Task inputs START

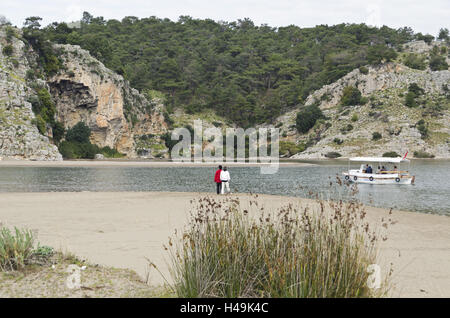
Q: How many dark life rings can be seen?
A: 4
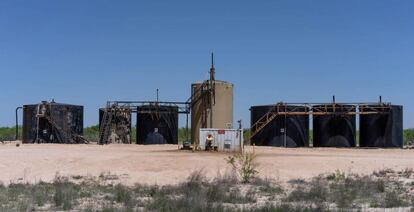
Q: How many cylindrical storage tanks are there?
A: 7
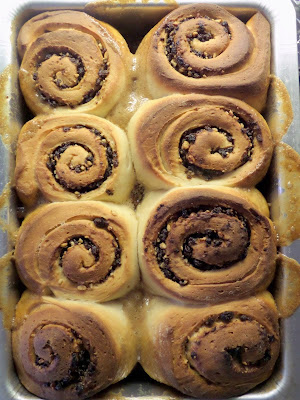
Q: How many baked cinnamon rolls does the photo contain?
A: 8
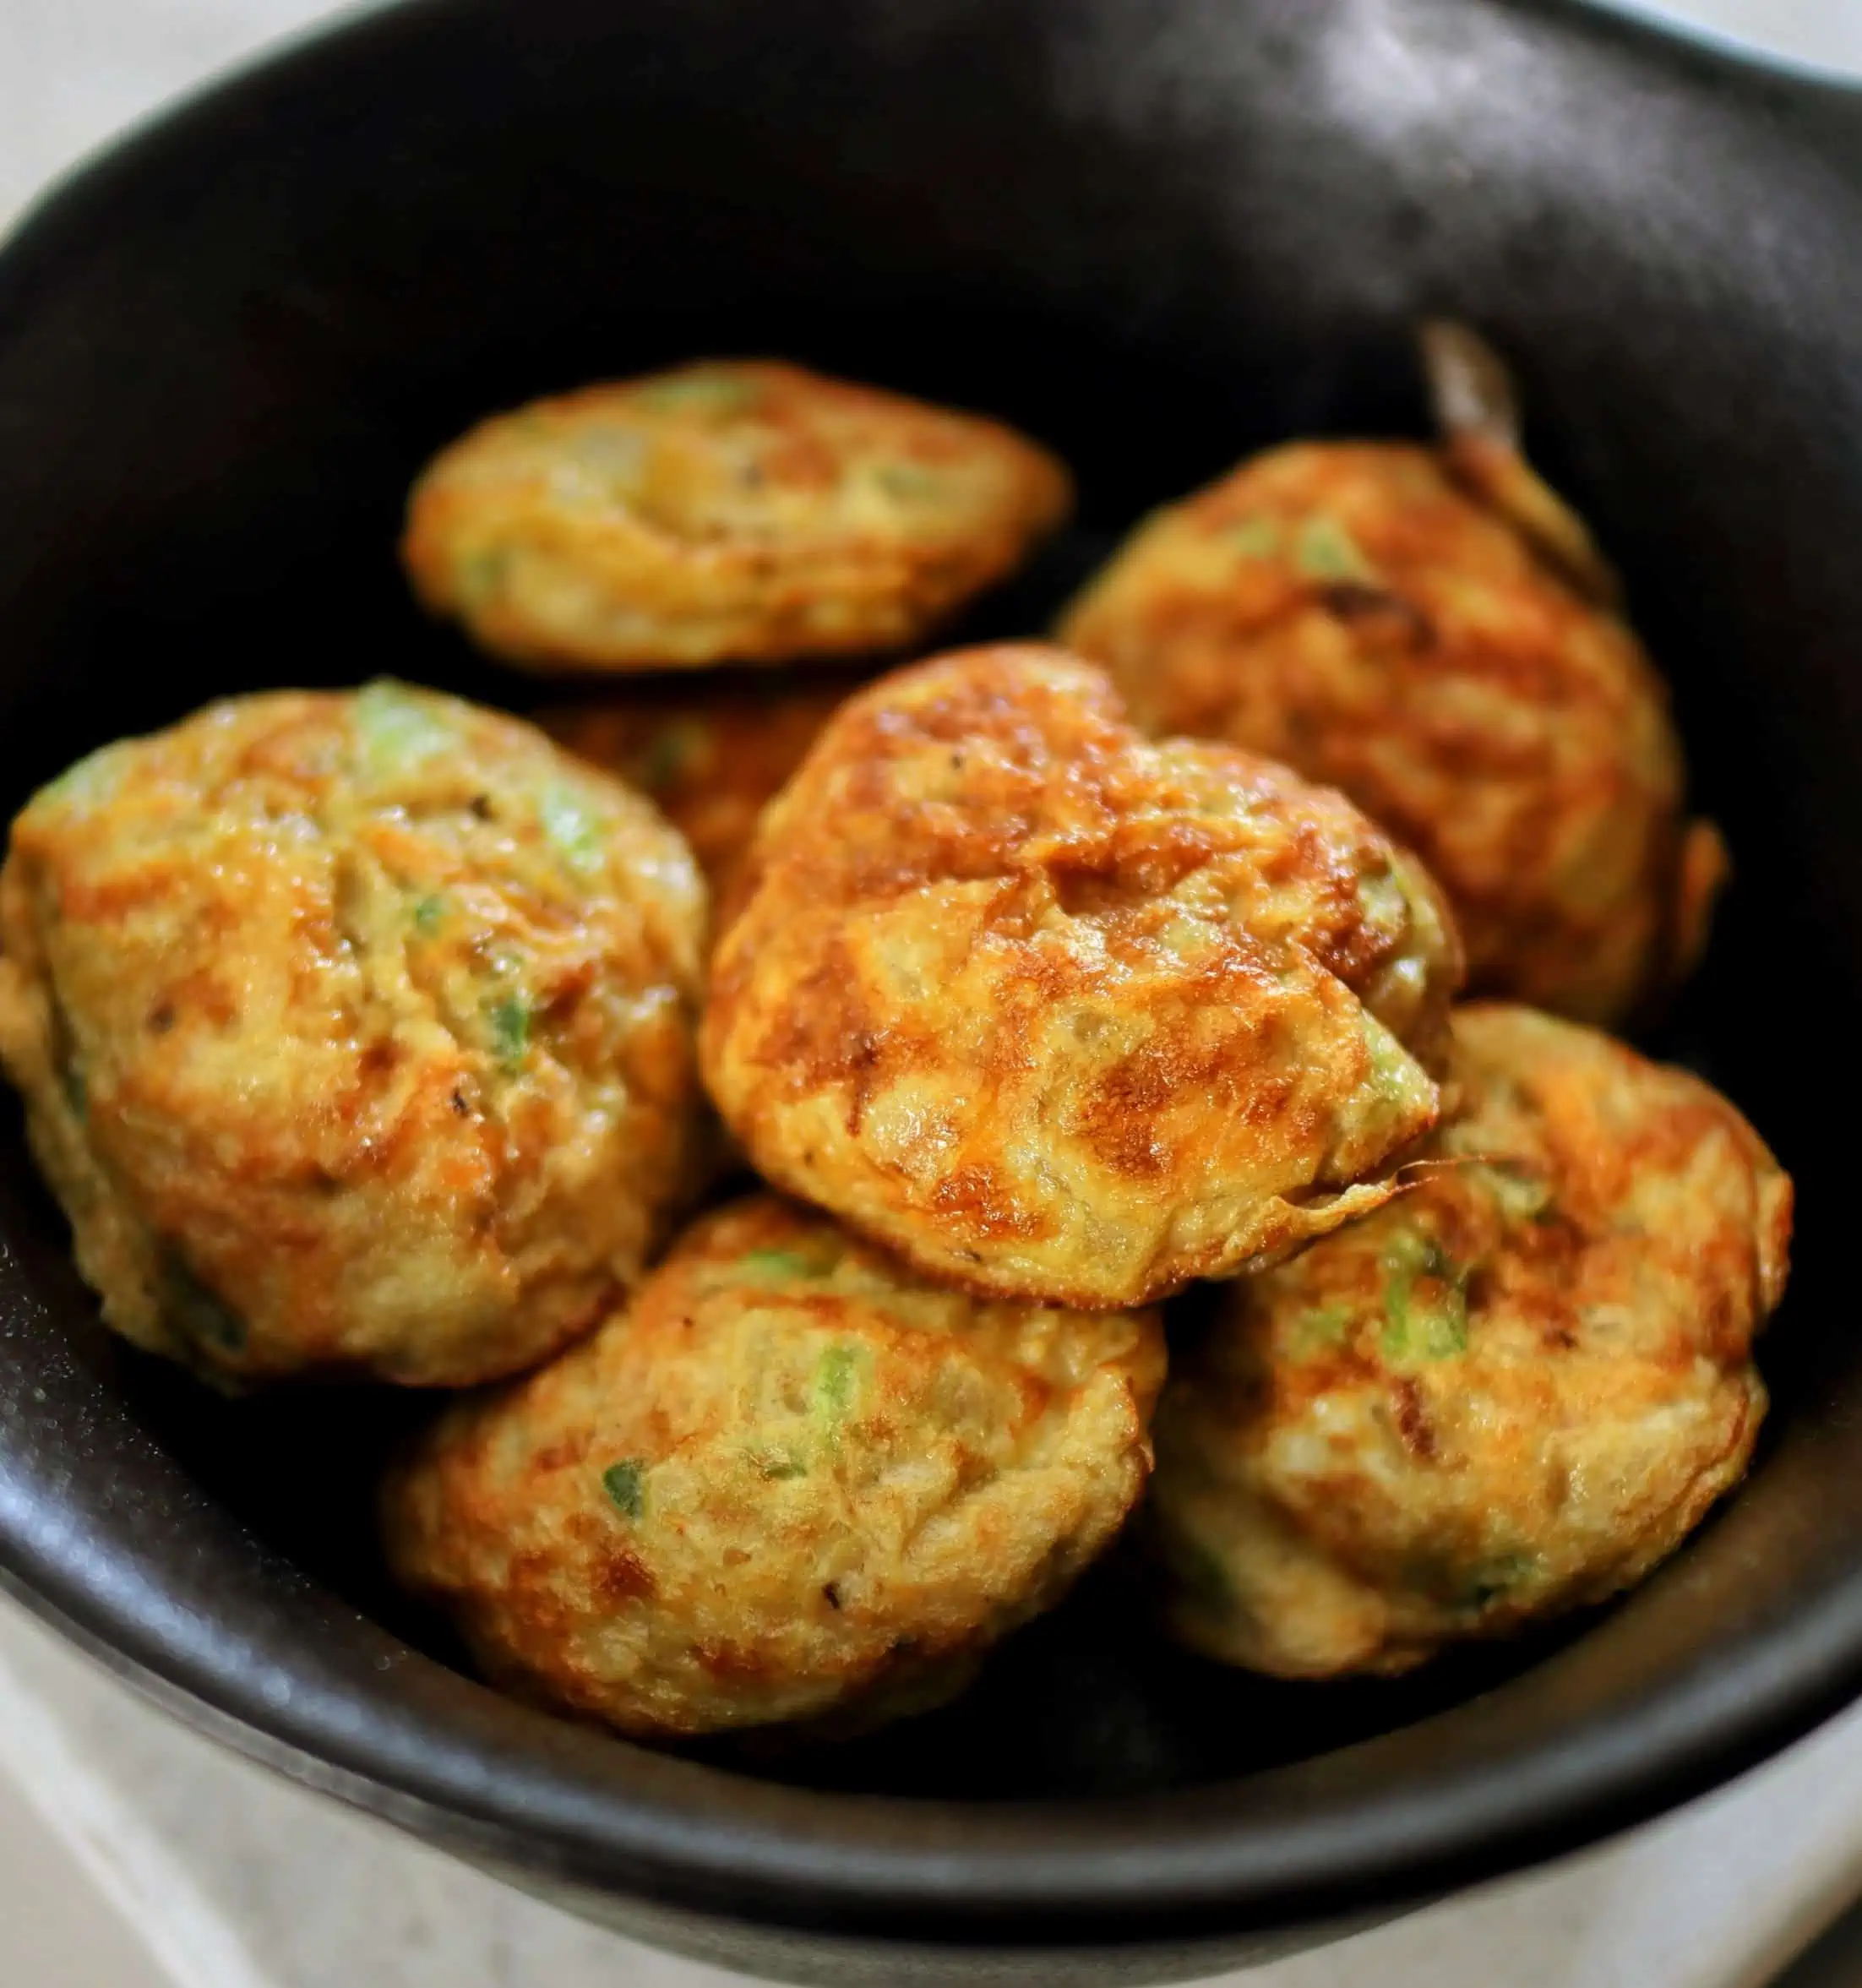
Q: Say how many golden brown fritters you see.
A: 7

Task inputs END

Exercise requirements:
Only the lines from the line with "Q: How many baked" through the closing line of the data, both included, should be set down, exactly as written and without pictures.

Solution to the problem:
Q: How many baked cinnamon rolls does the photo contain?
A: 8
Q: Say how many golden brown fritters you see.
A: 7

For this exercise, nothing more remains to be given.